As we were discussing the A.A. principle that a person will not begin to change until their situation becomes too painful to NOT change, one of the inmates at Groveland said, "When I first was sentenced, I spent 10 years as the same person I had been when I committed my crime. I went to church and took all the courses they required because I knew it would go into my Parole file. In the yard I was the guy nobody messed with. And I went to "the Box" several times. But I didn't start to change inside until I got to the point that it was too much work to stay the biggest and baddest guy in the barracks. Something had to change. And it wasn't gonna be the prison system. That left it up to me." We went on to talk about how the "lifers" watch the newcomers, some "lifers" step forward to help them, others to recruit them into the prison lifestyle.
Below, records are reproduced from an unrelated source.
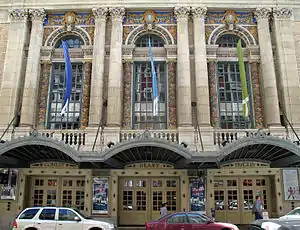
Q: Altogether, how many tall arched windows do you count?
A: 3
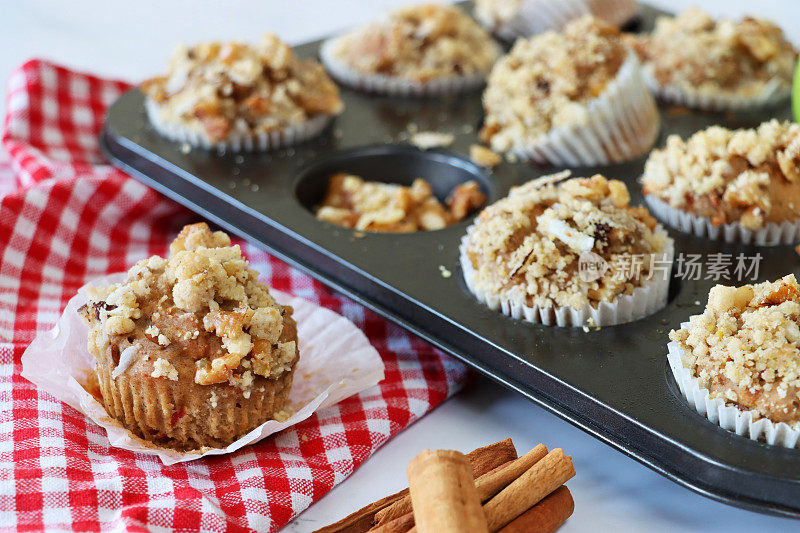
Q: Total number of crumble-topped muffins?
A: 9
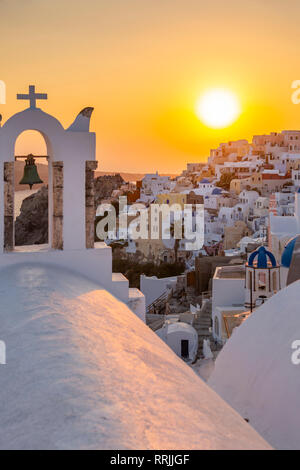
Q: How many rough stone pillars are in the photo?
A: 3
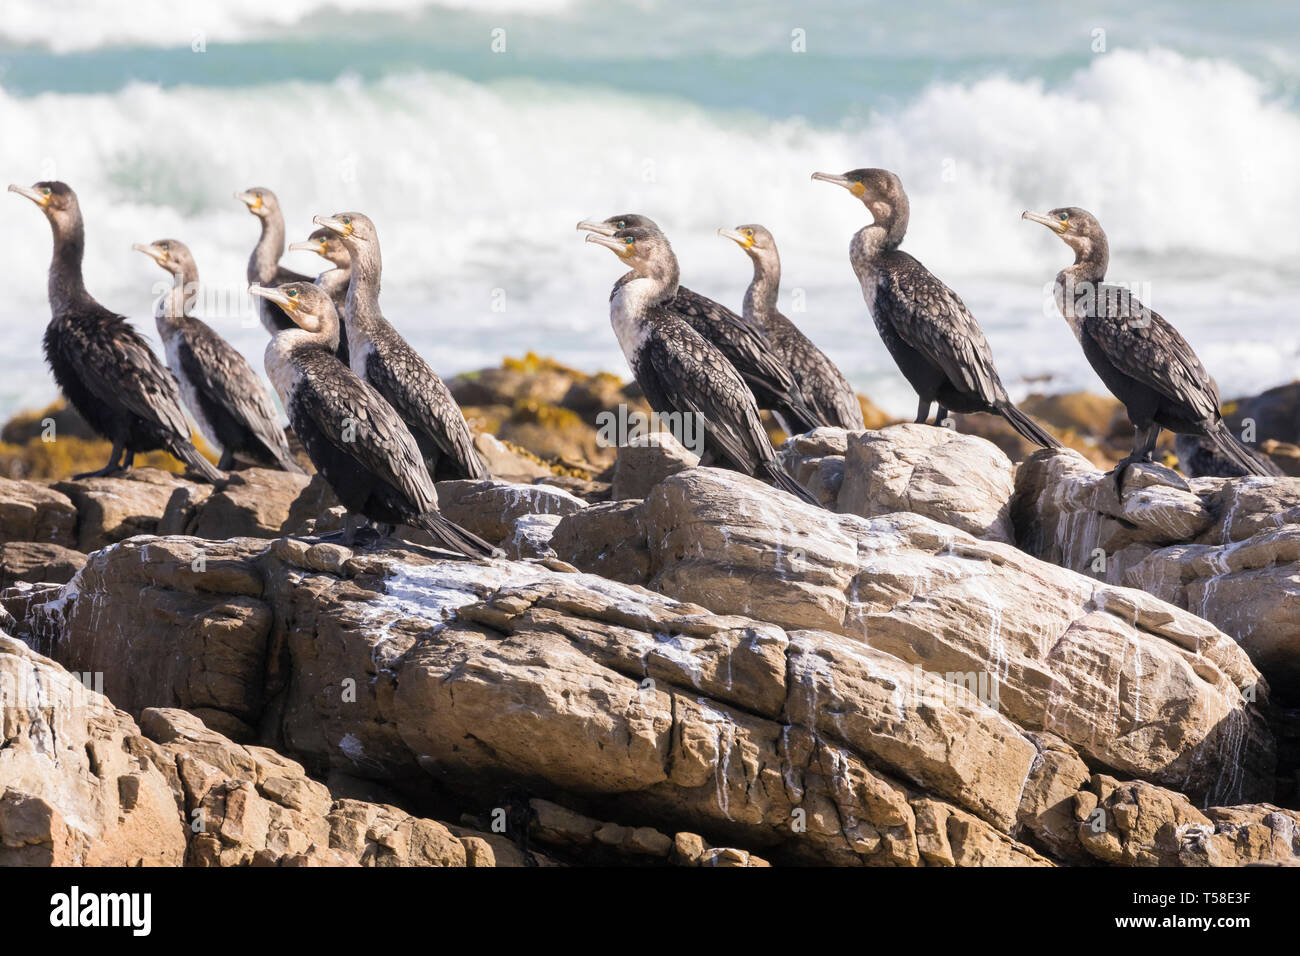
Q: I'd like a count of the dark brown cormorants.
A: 11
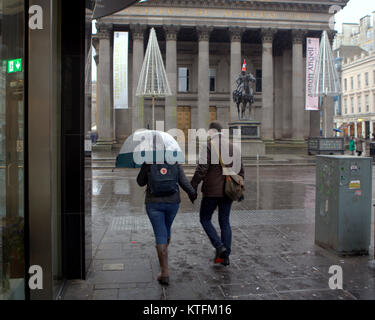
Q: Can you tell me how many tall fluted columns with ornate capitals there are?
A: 8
Others still stand off and let it be. I began to think not only of that microcosm, but also about my own behaviors and attitudes. Don't we "lifers" fall into those three categories? Some of us are involved in the culture in which we find ourselves; we work, we strive to succeed and we teach others, our children and those we influence how to do the same. Some of us are rescuer types, striving to make the world a better place as we decide better, heroes or lawmen. Others are content to stand off to the side, allowing others the freedom to act, ready to guide if asked, but not volunteering.